That's pretty nifty code.  It certainly looks nicer, and looks like it would
work providing vendor_id&item_id is the pk of item_vendors (and it is).  I
will let you know if it runs any faster...

Thanks

Terry Fielder
Manager Software Development and Deployment
Great Gulf Homes / Ashton Woods Homes
terry@greatgulfhomes.com
Fax: (416) 441-9085


> -----Original Message-----
> From: Matt Chatterley [mailto:zen31329@zen.co.uk]
> Sent: Monday, March 08, 2004 3:41 PM
> To: terry@ashtonwoodshomes.com
> Cc: pgsql-sql@postgresql.org
> Subject: RE: [SQL] Trying to make efficient "all vendors who
> can provide
> all items"
>
>
> Hmm. My PGSQL knowledge is rusty, so this may be slightly
> microsoftified..
>
> How about just:
>
> SELECT V.VendorID, V.VendorName, COUNT(IV.ItemID)
> FROM Vendor V
> INNER JOIN Item_Vendor IV ON IV.VendorID = V.VendorID AND
> IV.ItemID IN (1,
> 2, 3, 4, 5)
> GROUP BY V.VendorID, V.VendorName
> HAVING COUNT(IV.ItemID) = 5
>



Re: Trying to make efficient "all vendors who can provide all items"

From
Christopher Browne
Date:
Clinging to sanity, terry@ashtonwoodshomes.com mumbled into her beard:
> My mind is drawing a blank.  Please consider:
> TABLE 1: items: list of items in catalog
> item_id  |  item_description
>
> TABLE 2: vendors: list of vendors who provide 1 or more items
> vendor_id |  vendor_name
>
> TABLE 3: item_vendors: record existence indicates vendor can provide item
> item_id  |  vendor_id
>
>
> QUESTION:
> I have a list of say 5 items, and I want to find all vendors who can provide
> ALL 5 items
>
> Solution 1:
> SELECT vendor_id
> FROM vendors
> WHERE EXISTS (SELECT 1 FROM item_vendors WHERE vendors.vendor_id =
> item_vendors.vendor_id AND item_id = 'item_1')
>   AND EXISTS (SELECT 1 FROM item_vendors WHERE vendors.vendor_id =
> item_vendors.vendor_id AND item_id = 'item_2')
>   AND EXISTS (SELECT 1 FROM item_vendors WHERE vendors.vendor_id =
> item_vendors.vendor_id AND item_id = 'item_3')
>   AND EXISTS (SELECT 1 FROM item_vendors WHERE vendors.vendor_id =
> item_vendors.vendor_id AND item_id = 'item_4')
>   AND EXISTS (SELECT 1 FROM item_vendors WHERE vendors.vendor_id =
> item_vendors.vendor_id AND item_id = 'item_5')
>
> Solution 2:
> SELECT vendors.vendor_id
> FROM vendors, items AS item_1, items AS item_2, items AS item_3, items AS
> item_4, items AS item_5
> WHERE items_1.vendor_id = vendors.vendor_id AND items_1.item_id = 'item_1'
>   AND items_2.vendor_id = vendors.vendor_id AND items_2.item_id = 'item_2'
>   AND items_3.vendor_id = vendors.vendor_id AND items_2.item_id = 'item_3'
>   AND items_4.vendor_id = vendors.vendor_id AND items_2.item_id = 'item_4'
>   AND items_5.vendor_id = vendors.vendor_id AND items_2.item_id = 'item_5'
>
> Yep, both my solutions are pretty ugly, especially in situations where my
> list of items that need to be provided grow large.
>
> There must be a better way.  Can anyone help me with this?

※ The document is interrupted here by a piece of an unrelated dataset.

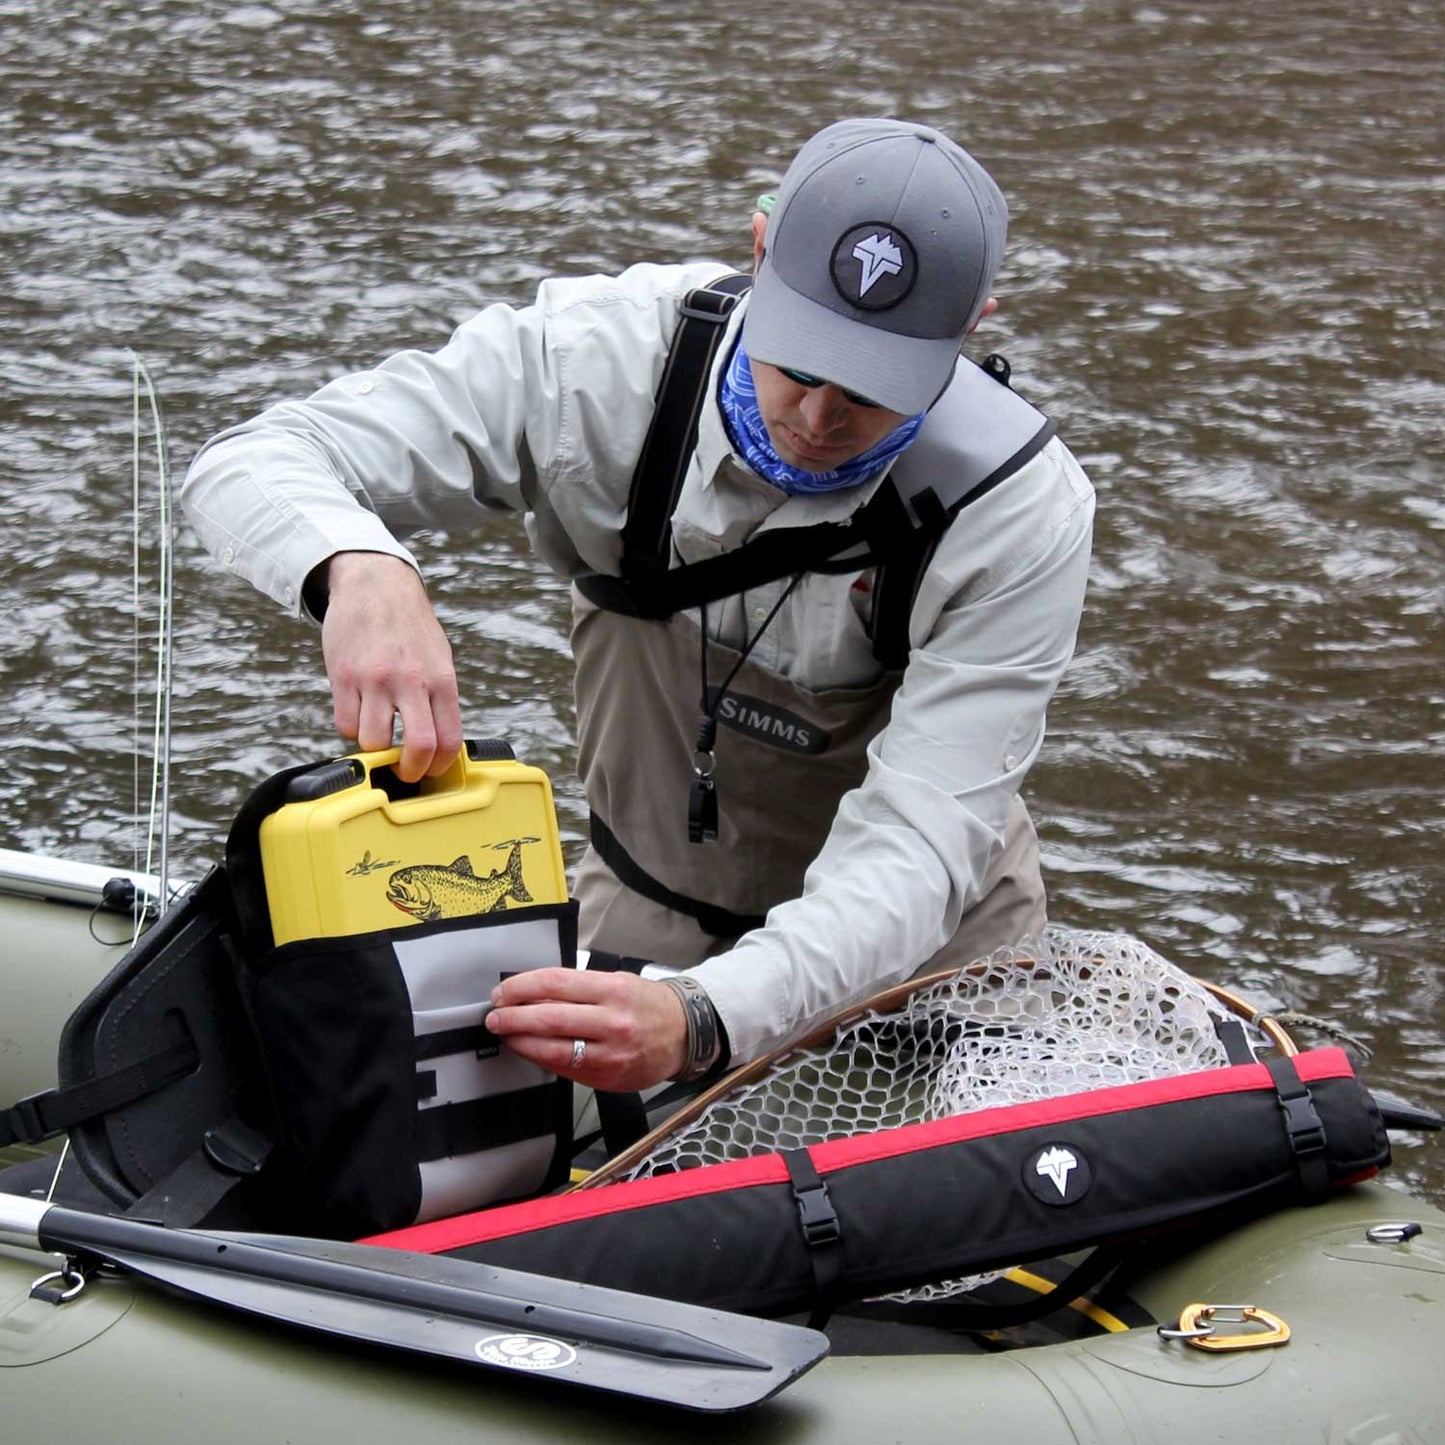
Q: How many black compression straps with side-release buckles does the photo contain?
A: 2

I'd suggest putting in another table containing the items that you
want to check against...

create table list_items ( item_id text not null unique
);
insert into list_items (item_id) values ('item_1');
insert into list_items (item_id) values ('item_2');
insert into list_items (item_id) values ('item_3');
insert into list_items (item_id) values ('item_4');
insert into list_items (item_id) values ('item_5');

select v.vendor_id, v.vendor_name from
vendors v,
(select vendor_id, count(*) from  list_items l, item_vendors iv where  iv.item_id = l.item_id  group by vendor_id
havingcount(*) = 5) as vendors_sat
 
where v.vendor_id = vendors_sat.vendor_id;

Extend it to 20, and the query only need change "5" to "20"...
-- 
If this was helpful, <http://svcs.affero.net/rm.php?r=cbbrowne> rate me
http://www.ntlug.org/~cbbrowne/unix.html
Rules of the Evil Overlord #56.  "My Legions of Terror will be trained
in basic marksmanship. Any who  cannot learn to hit a man-sized target
at 10 meters will be used for target practice."
<http://www.eviloverlord.com/>


Of all the proposed solutions, this appears to run the fastest, and not
require the creation of an additional table.

Thanks!

Terry Fielder
Manager Software Development and Deployment
Great Gulf Homes / Ashton Woods Homes
terry@greatgulfhomes.com
Fax: (416) 441-9085


> -----Original Message-----
> From: pgsql-sql-owner@postgresql.org
> [mailto:pgsql-sql-owner@postgresql.org]On Behalf Of Matt Chatterley
> Sent: Monday, March 08, 2004 3:41 PM
> To: terry@ashtonwoodshomes.com
> Cc: pgsql-sql@postgresql.org
> Subject: Re: [SQL] Trying to make efficient "all vendors who
> can provide
> all items"
>
>
> Hmm. My PGSQL knowledge is rusty, so this may be slightly
> microsoftified..
>
> How about just:
>
> SELECT V.VendorID, V.VendorName, COUNT(IV.ItemID)
> FROM Vendor V
> INNER JOIN Item_Vendor IV ON IV.VendorID = V.VendorID AND
> IV.ItemID IN (1,
> 2, 3, 4, 5)
> GROUP BY V.VendorID, V.VendorName
> HAVING COUNT(IV.ItemID) = 5
>



Re: Trying to make efficient "all vendors who can provide all items"

From
Michael Glaesemann
Date:
Just one more to add to the pile. Got it from Celko's "SQL for 
Smarties", under the relational division section.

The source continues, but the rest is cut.